Features: December 2007 Archives
ITW contributing editor, Keith Raffel , recently chatted with Kathryn Mackel to discuss her new "Christian chiller" Vanished.
Q. You've characterized your newest book Vanished as a "Christian chiller." I haven't heard that phrase before. What does it mean?
A. I write for an audience that recognizes the struggle beyond what we can see. Supernatural thrillers are big in the Christian market but, because this readership associates "horror" with slasher and torture films, I coined the term "Christian chiller."
Q. So, what's Vanished all about?
A. If I were pitching this as a screenplay, I'd say it's Lost meets Lord of the Flies.
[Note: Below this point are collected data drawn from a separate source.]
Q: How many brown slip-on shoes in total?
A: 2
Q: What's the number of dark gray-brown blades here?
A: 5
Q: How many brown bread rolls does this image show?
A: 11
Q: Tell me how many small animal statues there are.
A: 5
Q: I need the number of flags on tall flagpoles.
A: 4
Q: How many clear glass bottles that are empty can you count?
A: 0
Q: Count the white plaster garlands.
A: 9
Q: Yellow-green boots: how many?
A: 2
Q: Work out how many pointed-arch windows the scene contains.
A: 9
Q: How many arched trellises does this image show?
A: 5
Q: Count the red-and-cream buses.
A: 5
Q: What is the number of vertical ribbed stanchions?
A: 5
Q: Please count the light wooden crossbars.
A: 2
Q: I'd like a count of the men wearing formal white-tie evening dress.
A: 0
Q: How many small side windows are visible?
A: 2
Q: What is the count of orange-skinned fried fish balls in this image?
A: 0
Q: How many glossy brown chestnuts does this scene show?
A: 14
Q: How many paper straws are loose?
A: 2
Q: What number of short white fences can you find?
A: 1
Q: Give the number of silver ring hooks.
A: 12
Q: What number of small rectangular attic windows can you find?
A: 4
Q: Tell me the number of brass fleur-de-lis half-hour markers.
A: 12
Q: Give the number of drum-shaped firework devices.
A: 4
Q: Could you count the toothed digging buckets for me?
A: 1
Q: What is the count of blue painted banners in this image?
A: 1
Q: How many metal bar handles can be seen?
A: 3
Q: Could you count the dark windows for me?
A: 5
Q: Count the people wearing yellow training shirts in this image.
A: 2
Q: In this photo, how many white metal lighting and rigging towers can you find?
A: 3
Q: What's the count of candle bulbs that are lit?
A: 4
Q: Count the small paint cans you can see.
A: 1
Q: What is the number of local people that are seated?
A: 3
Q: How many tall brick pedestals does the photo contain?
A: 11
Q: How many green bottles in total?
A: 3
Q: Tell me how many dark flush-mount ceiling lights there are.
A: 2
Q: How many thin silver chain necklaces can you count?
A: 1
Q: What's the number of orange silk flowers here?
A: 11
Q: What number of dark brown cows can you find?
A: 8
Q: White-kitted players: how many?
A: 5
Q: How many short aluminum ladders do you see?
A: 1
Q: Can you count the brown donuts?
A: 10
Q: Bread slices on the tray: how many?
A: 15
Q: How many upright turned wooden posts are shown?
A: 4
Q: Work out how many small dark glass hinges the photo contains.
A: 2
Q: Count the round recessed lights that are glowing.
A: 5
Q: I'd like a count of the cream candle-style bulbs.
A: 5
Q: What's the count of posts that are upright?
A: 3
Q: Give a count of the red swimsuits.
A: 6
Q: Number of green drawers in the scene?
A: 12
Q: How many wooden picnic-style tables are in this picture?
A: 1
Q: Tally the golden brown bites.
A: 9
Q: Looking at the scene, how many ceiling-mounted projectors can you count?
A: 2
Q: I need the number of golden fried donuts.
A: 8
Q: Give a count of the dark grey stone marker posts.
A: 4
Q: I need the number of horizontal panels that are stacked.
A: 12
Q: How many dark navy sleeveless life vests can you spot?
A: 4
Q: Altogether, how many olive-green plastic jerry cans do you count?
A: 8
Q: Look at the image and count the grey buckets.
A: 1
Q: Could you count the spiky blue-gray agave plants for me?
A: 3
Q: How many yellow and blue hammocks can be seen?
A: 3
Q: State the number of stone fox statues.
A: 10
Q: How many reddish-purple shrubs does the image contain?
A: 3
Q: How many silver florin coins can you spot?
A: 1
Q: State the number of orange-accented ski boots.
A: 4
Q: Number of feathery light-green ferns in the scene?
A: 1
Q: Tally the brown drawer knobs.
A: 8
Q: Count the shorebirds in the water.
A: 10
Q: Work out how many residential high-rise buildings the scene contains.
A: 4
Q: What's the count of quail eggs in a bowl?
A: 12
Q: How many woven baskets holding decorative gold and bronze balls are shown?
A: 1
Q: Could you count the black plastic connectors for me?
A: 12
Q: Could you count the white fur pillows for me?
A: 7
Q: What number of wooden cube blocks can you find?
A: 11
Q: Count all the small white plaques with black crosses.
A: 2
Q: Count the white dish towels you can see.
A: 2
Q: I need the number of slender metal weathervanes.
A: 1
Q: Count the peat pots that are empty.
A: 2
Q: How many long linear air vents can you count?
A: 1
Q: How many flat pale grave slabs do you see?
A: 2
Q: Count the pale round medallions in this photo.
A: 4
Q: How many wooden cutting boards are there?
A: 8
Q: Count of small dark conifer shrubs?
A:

A terrorist bombing combines with a rogue experiment to create a
magnetic blast that rips a working-class city loose from the world. The
displaced area is surrounded by a thick mist in which nothing is what
it seems.
With no power, water, or communications, police sergeant Jason Logan
fights to keep order and track the terrorist. Nurse-practitioner Kaya
de Los Santos treats the injured with only what she can garner from a
local mom-and-pop drug store. As the days go on, resources become
scarce, and battle lines are drawn among the various neighborhoods.
When the mist begins to clear, the vanished engage in a battle against
enemies they've only known in nightmares.